I guess, in short, my opinion on the matter is rather neutral.  (Sorry, Tony!)


----------



## timpeac

Oh, I thought that the last two were rhetorical - I most certainly would not rather have a larger avatar if it mean fewer smilies or no signature.


----------



## ireney

Well I don't have yet installed any picture editing software on this PC (shame on me) but I have found the resize your picture  site  very handy. It does good work and right-clicking on the resized image and selecting 'Properties' lets you see if it needs further resizing.

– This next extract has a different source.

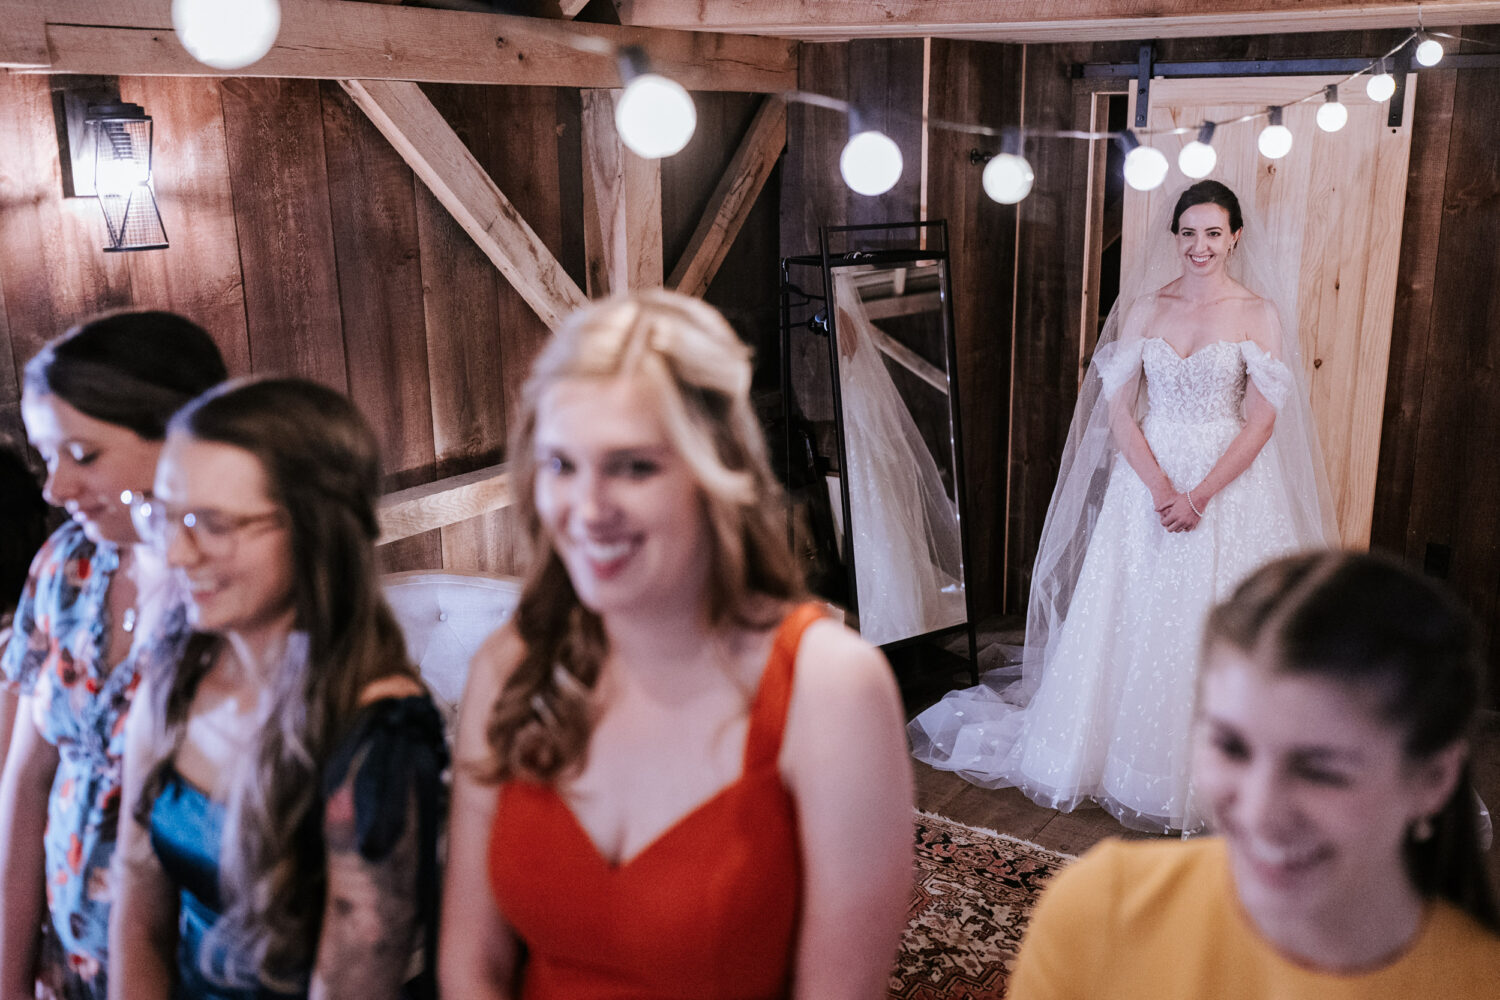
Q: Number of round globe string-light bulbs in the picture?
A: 10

I am afraid I'm one of those who don't really care about the size although in WR it IS rather limited compared to other sites


----------



## KaRiNe_Fr

Avatar size is really sufficient here. It allows us to have a recognizable pic, and obliges us to focus on symbols instead of using full beautiful images. Moreover, I think this kind of "constraint" can improve our creativity.


----------



## Sallyb36

I too would like to be able to use bigger avatars, I haven't got one because all the ones I want to use are slightly too big.


----------



## Poetic Device

Not saying anything that everyone else has already said, but I 100% agree with this idea to make the avatar larger. It is incredibly hard to make any picture the size that it currently requires. 

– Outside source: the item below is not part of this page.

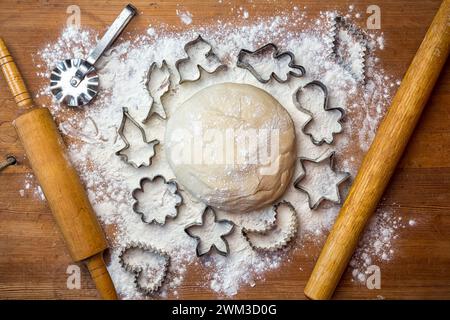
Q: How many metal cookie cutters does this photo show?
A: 11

Just out of curiosity: I know that some places or groups have a rule about petitions and whatnot. Is there such a rule or procedure here?


----------



## timpeac

Poetic Device said:


> Not saying anything that everyone else has already said, but I 100% agree with this idea to make the avatar larger. It is incredibly hard to make any picture the size that it currently requires.
> 
> Just out of curiosity: I know that some places or groups have a rule about petitions and whatnot. Is there such a rule or procedure here?


No - no rule. Mike the administrator reads this forum and will hear your views and take them on board, I'm sure. Ultimately it's his site and he will make amendments where he can and where he thinks best. It's not a democracy I'm afraid


----------



## mkellogg

Bigger avatars?
My opinion has always been that you can resize any image to be less than 2k and smaller than 80x80.  The resolution suffers some of course, but the image remains the same, right?

So, if you can resize any image to fit, all you really want here is better resolution, right?

BTW, I thought the current vB software auto-resizes the images to fit.  I may be wrong.


----------



## timpeac

mkellogg said:


> Bigger avatars?
> My opinion has always been that you can resize any image to be less than 2k and smaller than 80x80. The resolution suffers some of course, but the image remains the same, right?
> 
> So, if you can resize any image to fit, all you really want here is better resolution, right?
> 
> BTW, I thought the current vB software auto-resizes the images to fit. I may be wrong.


Well, there have been some suggestions of software to try out above, but in the past I have spent ages trying resize even really simple images and get them within the 2k. Perhaps it's just my computer illiteracy. If what you say about it being automatic is true, then that's great!


----------



## mkellogg

If there is no auto-resizing, or it doesn't work well, I'm sure there's a webpage out there (possibly mentioned above) that will do a good job resizing images and is not too technical.  I would be happy to include a link to one of the websites if it would help.


----------



## cuchuflete

Mac users may want to try ToyViewer.  It's freeware, and has resizing capabilities.


----------



## ILT

The vBulletin does not have automatic resizing capabilities, I just modified my avatar today and I had to do it manually    (Not that I mind doing it by myself, it's easy and rewarding  )


----------



## Moogey

Sorry to not be on the side of those with avatars, but I love WR's avatar max size. In another forum there are avatars that take up a half of the page (exaggerating...) I know well what 100x100 is and I think it is a tad bit too big.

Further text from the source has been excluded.